About Us

Willibrord Driessen founded Qserve Consultancy in 1998. Qserve Consultancy is an independent medical device regulatory consulting firm with an in-house expertise needed to bring medical devices rapidly to the market in Europe and elsewhere. Qserve Consultancy is part of the Qserve Group.

The Qserve Group comprises:

Four divisions, three in Europe and one in the United States:

The Netherlands, Amsterdam:

• Qserve Consultancy B.V.
• Qserve Clinical B.V.
• Qserve Support B.V.

The United States, New Hampshire, Claremont:

• Qserve America Inc. (A member of the Qserve Group).

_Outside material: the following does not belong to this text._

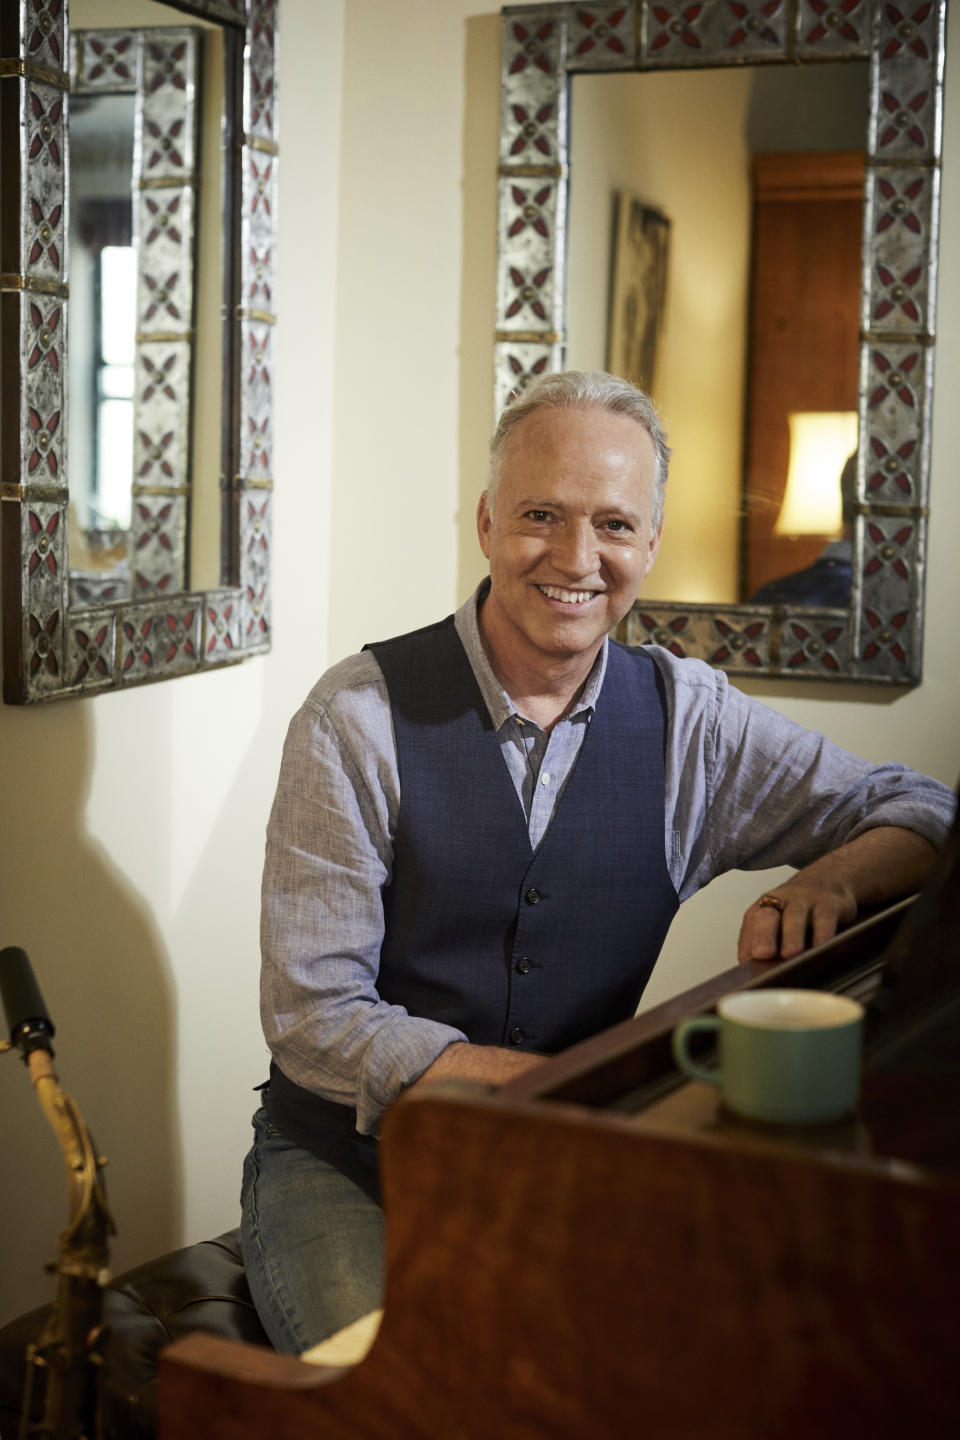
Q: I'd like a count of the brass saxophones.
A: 1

Qserve, as medical regulatory device consultants, facilitates product market approval of your device, e.g., CE Marking in Europe and FDA approval in the USA, and provides Quality Management System implementation of ISO 13485, auditing conform ISO 13485, as well as (pre)clinical evaluations. We can also be of help with post marketing compliance issues, such as vigilance. Qserve is the expert in quality assurance and regulatory affairs for manufacturers of medical devices.

We have a unique combination of in-house expertise, over a wide range of products, in a variety of regulatory and quality systems for medical devices such as:

• Due Diligence & GAP Analysis
• Strategic planning
• EU: CE Marking submissions
• USA : FDA: IDE, PMA and 510(k) submissions
• Canadian (MDR) medical device registrations and CMDCAS
• Biocompatibility studies, (pre) clinical studies
• Quality Management Systems, ISO 13485 and auditing
• Validations: product & process, IQ, OQ, PQ, PPQ
• Training in regulatory compliance,
• US Agent & Official Correspondent

Our highly-skilled, technical, regulatory and quality staff in Europe and the US have almost 100 years of experience between them, and includes certified Lead Auditors. Projects are handled with utmost priority and attention to detail. They can be undertaken at our offices or at your own premises. Qserve is proud of the fact that many of our clients return to us for additional advice year on year. Qserve maintains excellent relationships with regulatory authorities, government agencies, testing laboratories and others involved with medical devices.

Through our “ One-Stop-Shopping” program, we are able to offer you a number of turnkey modules which can synchronize your EU and US submissions saving you time and money.

Our challenge is to guide and to manage your company in the most efficient and practical ways to achieve faster product registration and market approval.

Our Philosophy

The core philosophy behind our service and approach is the optimization of practical advice, customized to an individual company’s culture and needs, in the most efficient and cost-effective manner. Achieving optimal acceptance and recognition of your registration and quality management system, accelerates complete market approval.